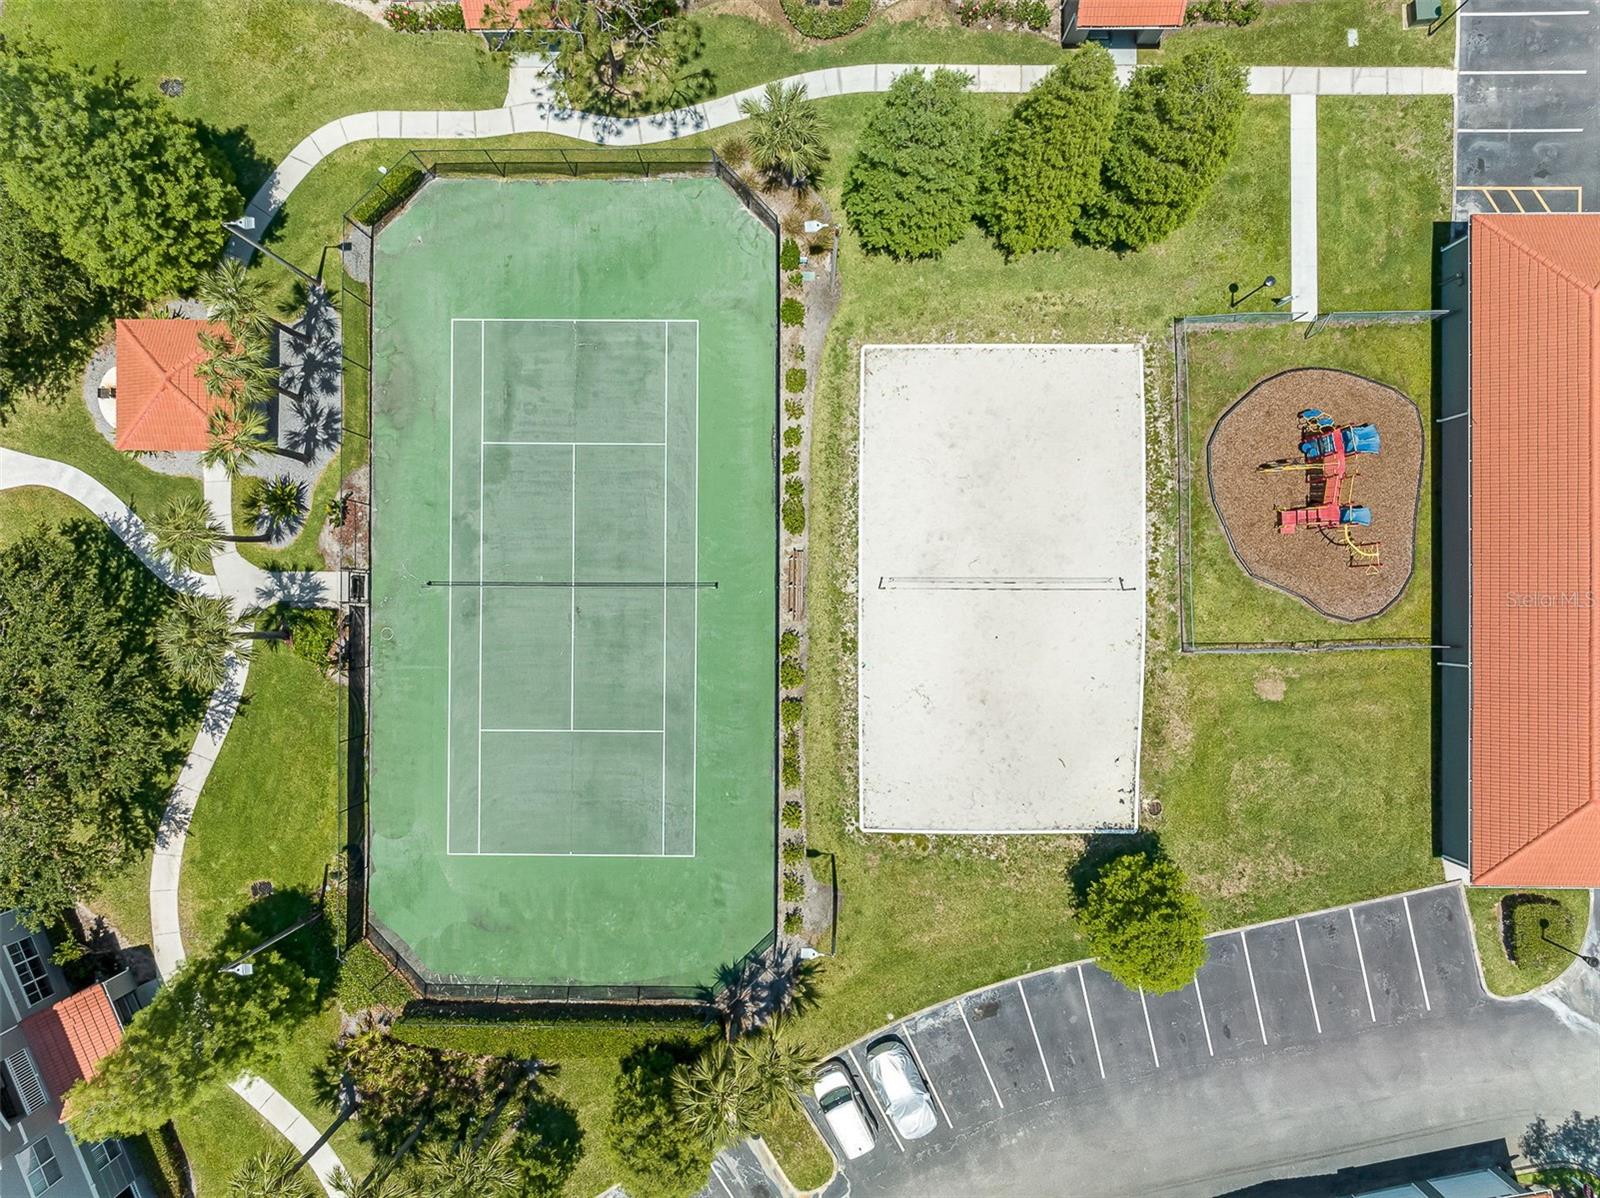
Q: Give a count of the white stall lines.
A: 15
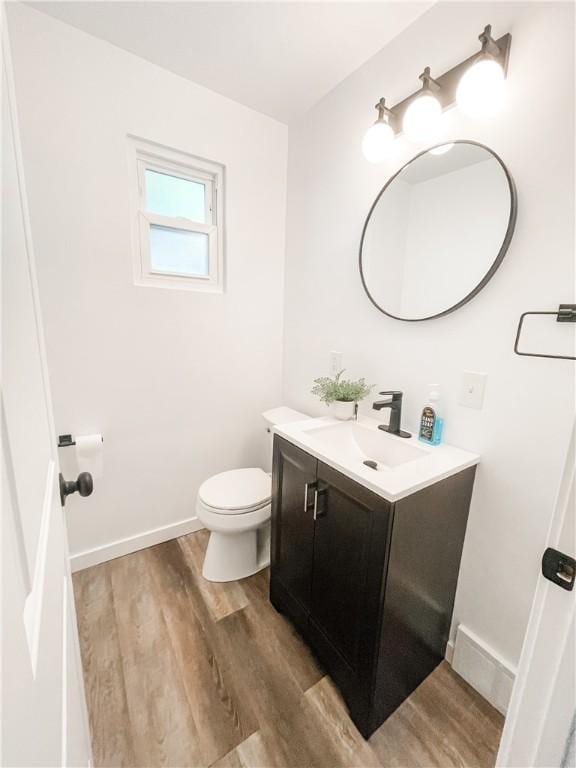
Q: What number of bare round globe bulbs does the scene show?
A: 3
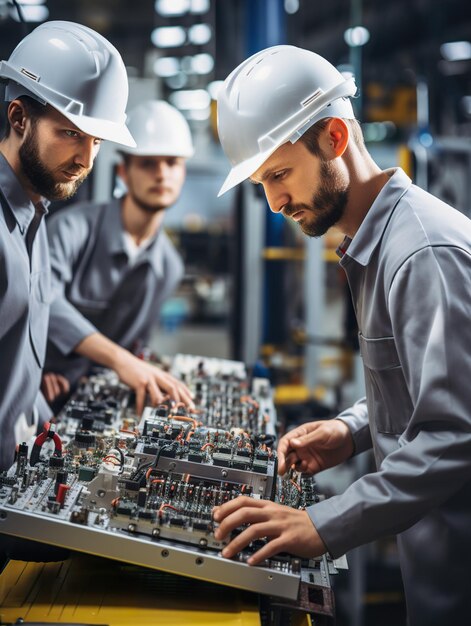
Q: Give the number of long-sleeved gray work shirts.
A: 3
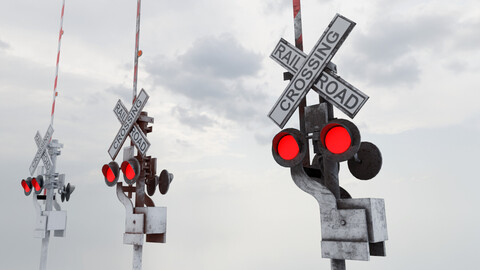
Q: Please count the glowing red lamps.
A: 6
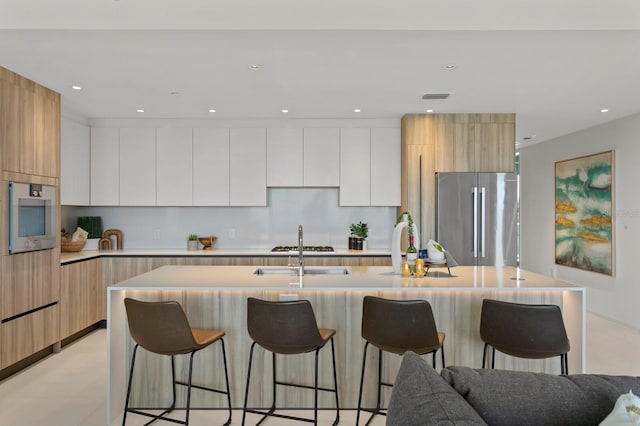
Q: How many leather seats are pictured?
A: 4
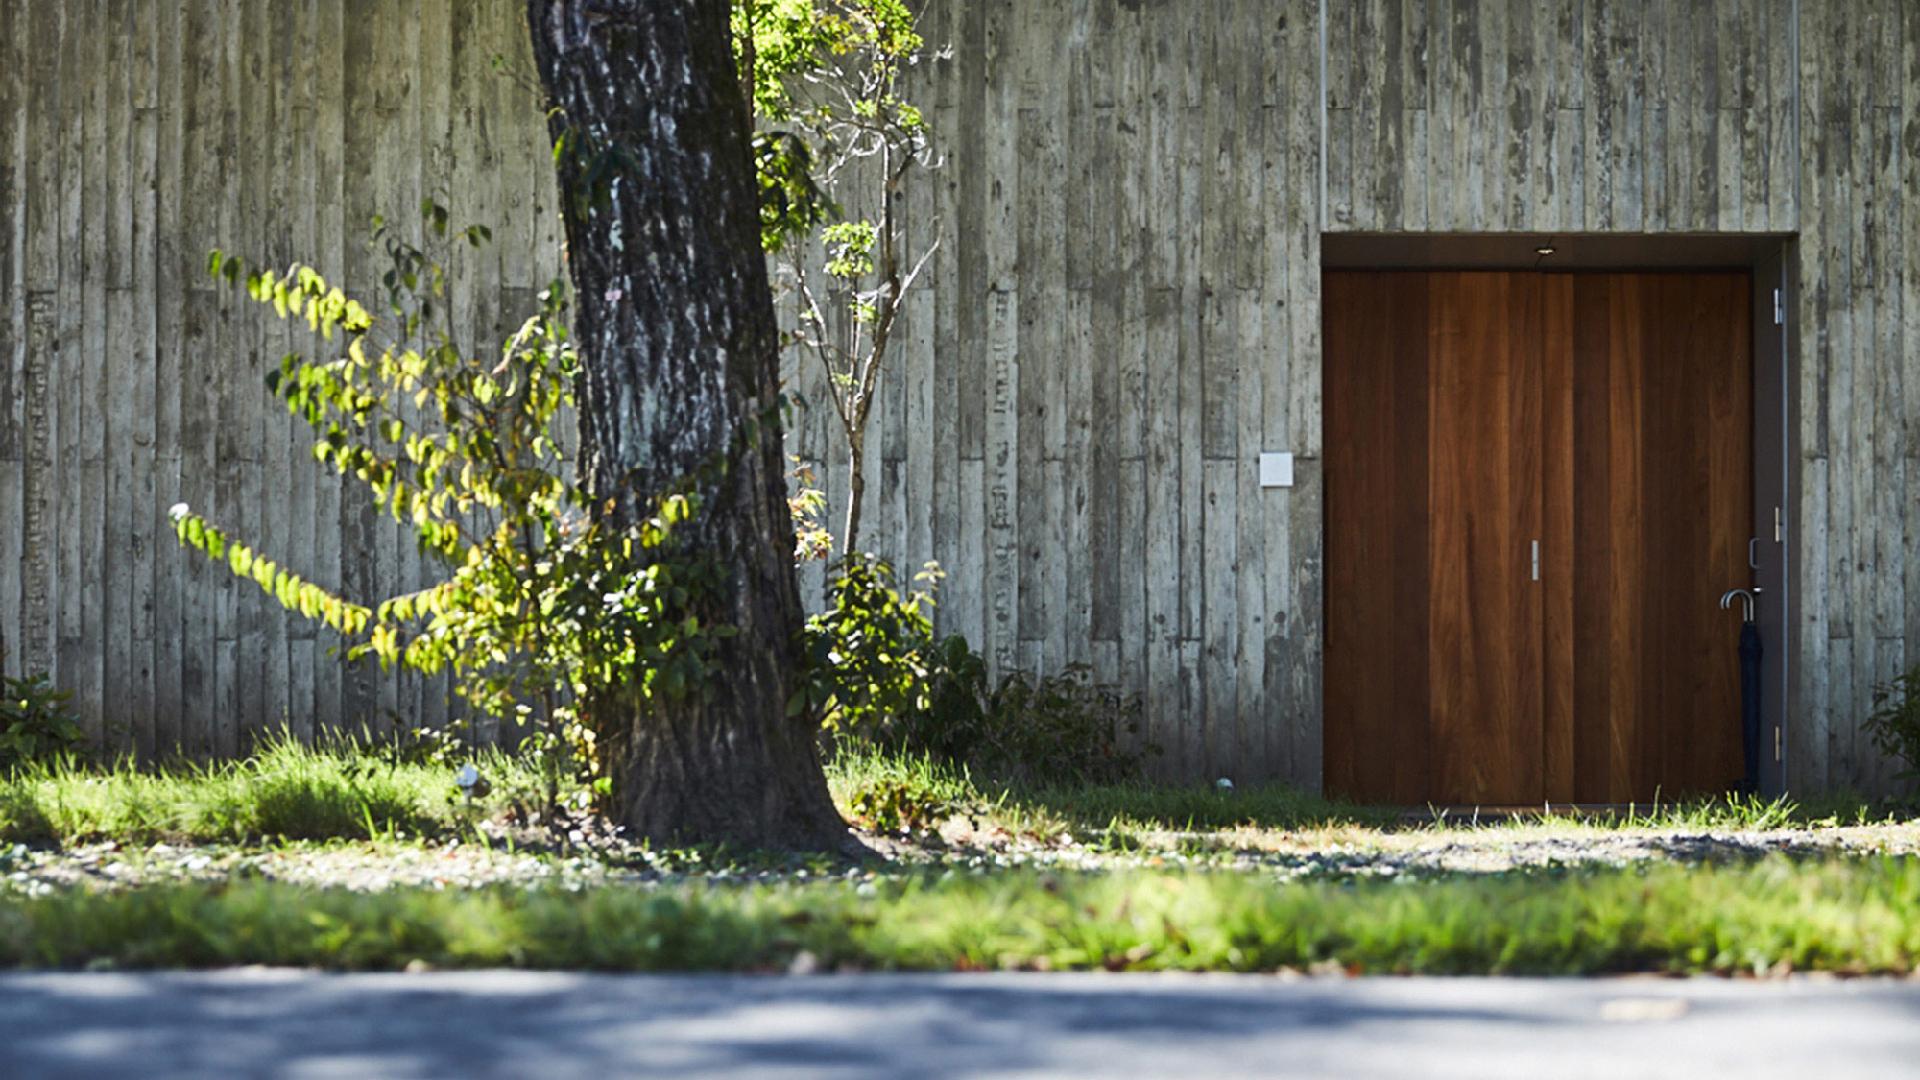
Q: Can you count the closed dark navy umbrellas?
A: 1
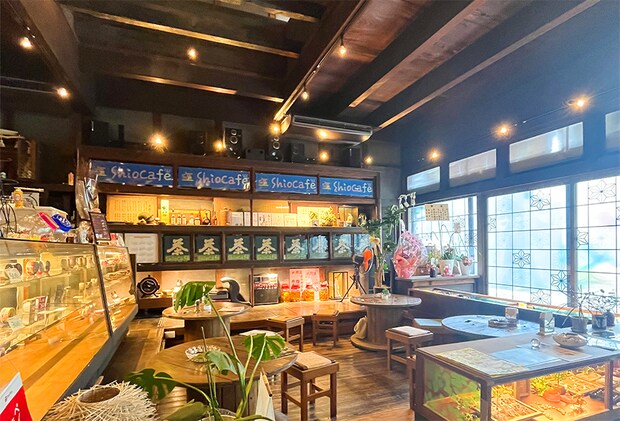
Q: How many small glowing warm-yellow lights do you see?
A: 14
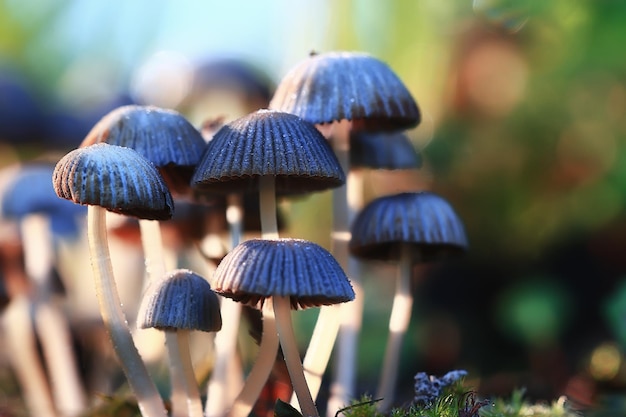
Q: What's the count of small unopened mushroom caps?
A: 1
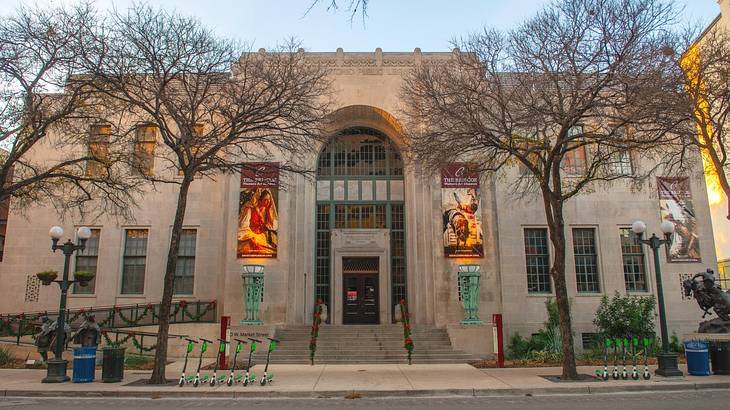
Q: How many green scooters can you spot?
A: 11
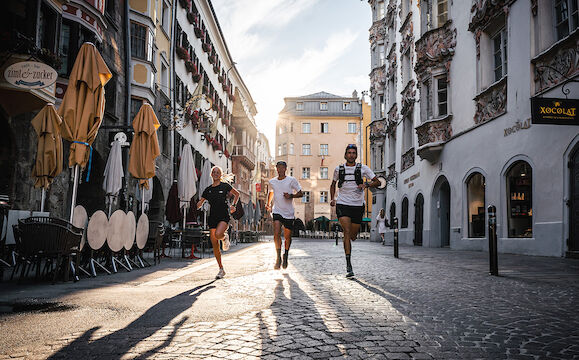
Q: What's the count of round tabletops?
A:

▬▬▬

**ACTIVITY**
Go through the entries above and pull out each line with "many" in it.

**TASK SOLUTION**
Q: How many leather seats are pictured?
Q: How many small glowing warm-yellow lights do you see?
Q: How many green scooters can you spot?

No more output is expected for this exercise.